Clarifying the Corporate Transparency Act
Introduction
What is the Corporate Transparency Act (CTA)? That’s a great question! This piece of legislation, part of Congress’s National Defense Authorization Act (NDAA) passed in the beginning of 2021, is aimed at improving business ownership transparency, particularly for small businesses (3). In addition to this aim, its goal is to increase awareness regarding an entity’s structure and potential illicit activities, including tax fraud. We will review pertinent information including the provisions of the act, who qualifies, and what action you, or your accountant, need to take to ensure you are an informed and prepared business owner.
Beneficial Ownership
The CTA takes effect January 1, 2024, and requires disclosure of beneficial ownership information for certain entities from their respective owners. A beneficial owner is another way to say who has the power or substantial authority to exercise control over the entity. The Act refers to individuals who, either directly or indirectly, own at least 25% or exercise substantial control in the form of capital or profit interests (1). Substantial control denotes individuals who possess roles such as a senior officer, or an important decision-maker, and can make choices that impact the business, finances, and structure.
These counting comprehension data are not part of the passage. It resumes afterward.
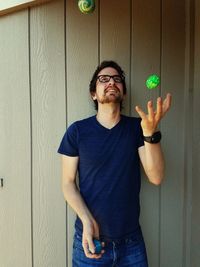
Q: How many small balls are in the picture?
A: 3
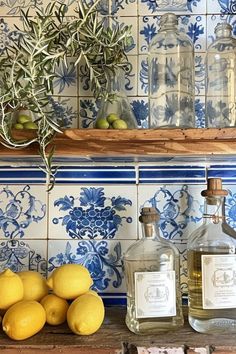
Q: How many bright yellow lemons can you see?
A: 6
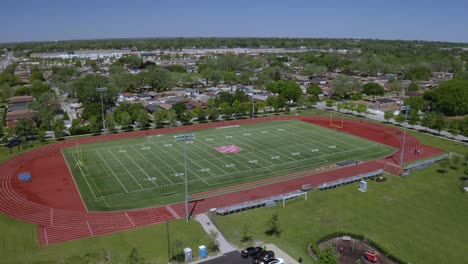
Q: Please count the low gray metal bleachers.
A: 3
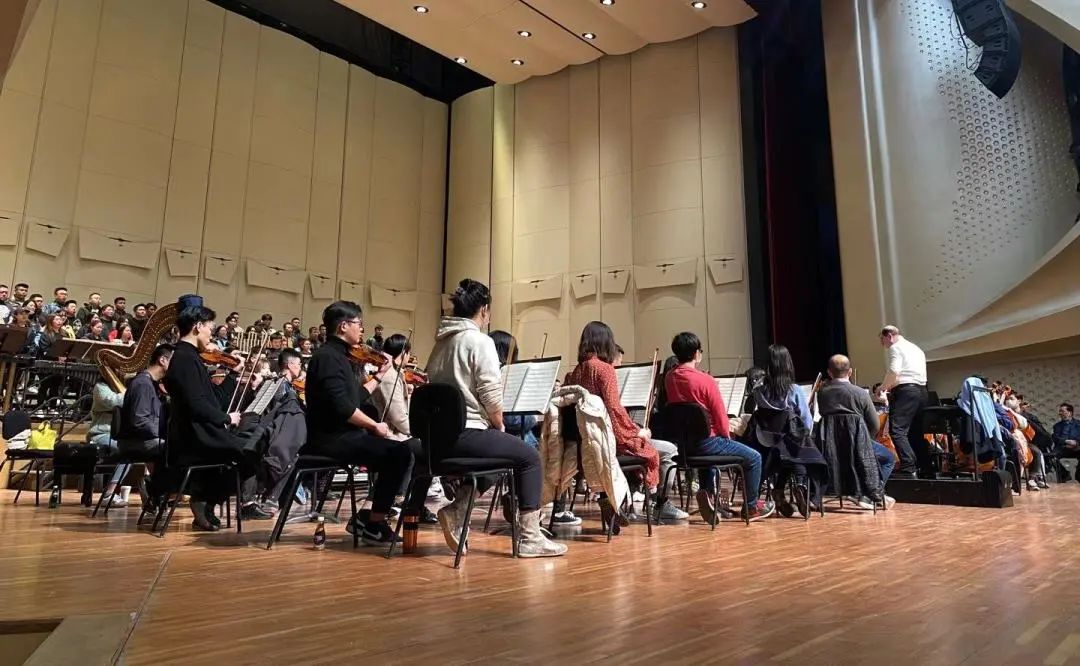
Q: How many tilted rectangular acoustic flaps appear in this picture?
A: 14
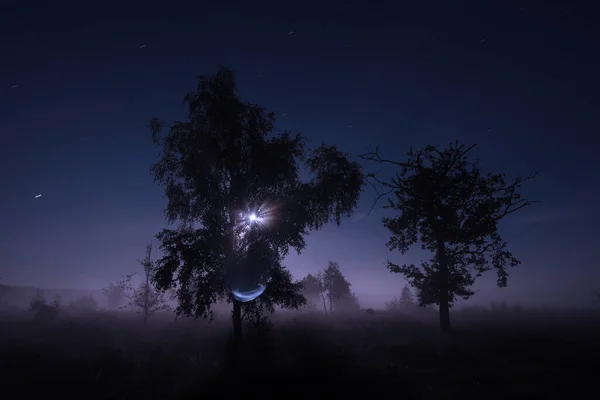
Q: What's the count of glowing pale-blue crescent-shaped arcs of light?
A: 1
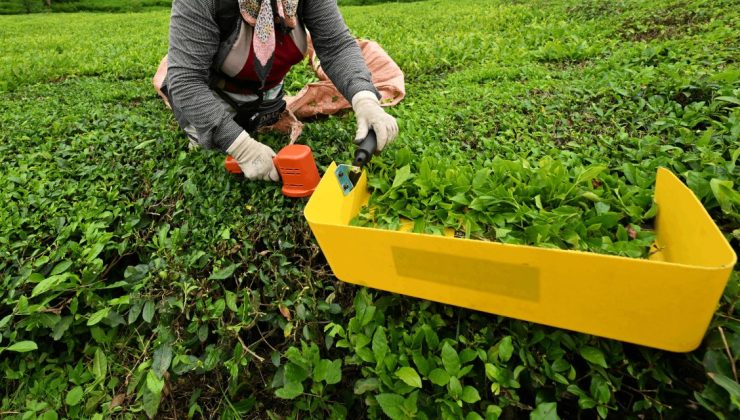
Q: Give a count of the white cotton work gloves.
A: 2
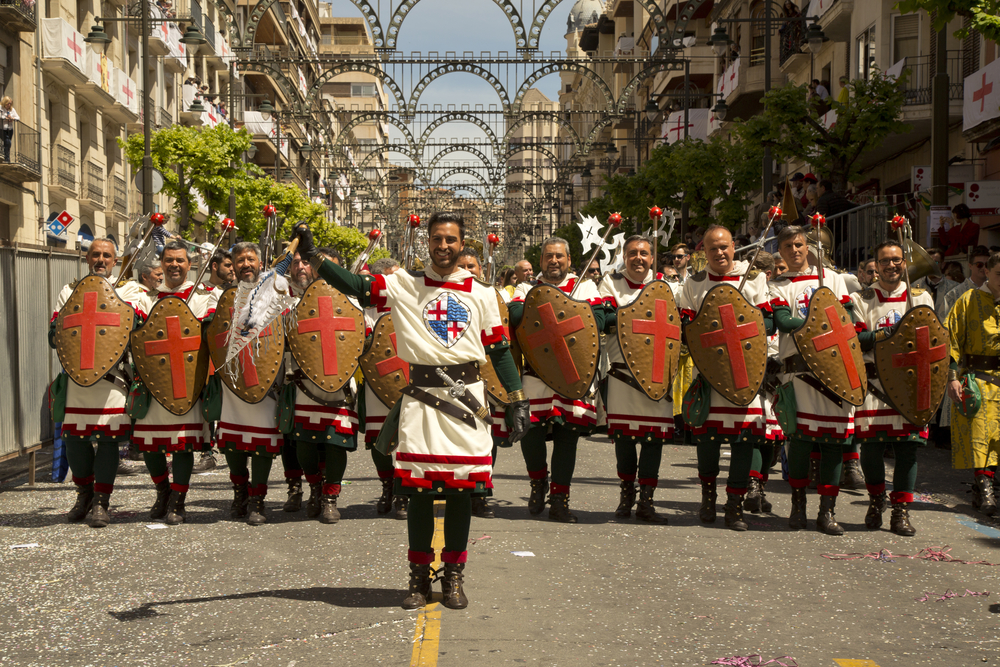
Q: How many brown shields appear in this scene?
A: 11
It is important to note that an individual who is an intermediatory or acts on behalf of another may possess indirect ownership. Reporting companies, such as corporations, LLCs or LLPs, are not restricted to being domestic, but include foreign entities too. If a foreign company is registered for business in any state or jurisdiction, like a domestic entity that files a document with the secretary of state or similar office, the foreign entity qualifies. However, there are exempt businesses, including nonprofit entities, banks, insurance companies, and governmental authorities that already undergo identification requirements. A full list of exempt entities is provided via the reference link at the end of this email (1).
BOI Report
The document, called the Beneficial Ownership Information (BOI) report, will be filed with the Financial Crimes Enforcement Network (FinCEN), which is a bureau of the U.S Department of the Treasury responsible for safeguarding the financial system (2). This document is not filed with the Internal Revenue Service and will not be publicly available. For most entities, they will have one year—until January 1, 2025—to file their reports, but for those created after the effective date, it will be 30 days after receiving notice of creation (1). Furthermore, if there has been a change of beneficial ownership, reports must be updated within 30 days of a change, such as a sale, acquisition, or merger. Alongside this, if a company becomes aware of an error in its BOI report, it has 30 days to file a corrected report to avoid civil and criminal penalties.
Report Information
The pertinent information filed in the report includes both the information about the business and the respective beneficial owners. For the business, details include the name or trade name, address, place of formation, location of principal place of business, and taxpayer identification number (TIN). For each respective beneficial owner, details include full legal name, date of birth, residential address, and a uniquely identifying document, such as a driver’s license accompanied with an image of that document (1). This information is also required for newly formed businesses and for individuals who become beneficial owners. Reporting entities have the option of requesting a FinCEN identifier, which is a unique identifier used to classify information according to which business it belongs.
Company Applicants
Companies registered on and after January 1, 2024, will be required to report company applicants. There are two classes of company applicants, and individuals will fall into one of the two categories. The first is the individual who directly files the document that creates or registers the entity and the second is the individual who is responsible for directing or controlling the filing (1). It is important to note that most companies will not need to undergo this process as they were created before January 1, 2024. As a point of clarification, accountants and lawyers could be company applicants depending on their involvement with creating or registering a reporting company.
Penalties
Understandably, there are penalties for filing false or incomplete information, as well as failing to file an updated report. These include both civil and criminal penalties depending on the nature of the offense. Typically fines range from $500 per day until corrected to $10,000 per violation and jail time up to two years (3). It is best to speak with legal counsel to fully ensure compliance is met.
Conclusion
Overall, the Corporate Transparency Act (CTA) is a new addition to the landscape of legislation aimed at reducing financial malpractice while increasing awareness about the ownership behind businesses. This increased awareness takes the form of the BOI report, which is intended to document the beneficial owners of certain qualifying entities. This new provision, taking effect as of January 1, 2024, will require those beneficial owners to file the Beneficial Ownership Information (BOI) report with FinCEN in a timely manner to ensure compliance. While the steps necessary to obtain the required information may be challenging, the action taken will not only enhance an individual’s understanding of a business but strengthen the larger network of domestic and international financial transparency.
References
What to know about the Corporate Transparency Act (thomsonreuters.com)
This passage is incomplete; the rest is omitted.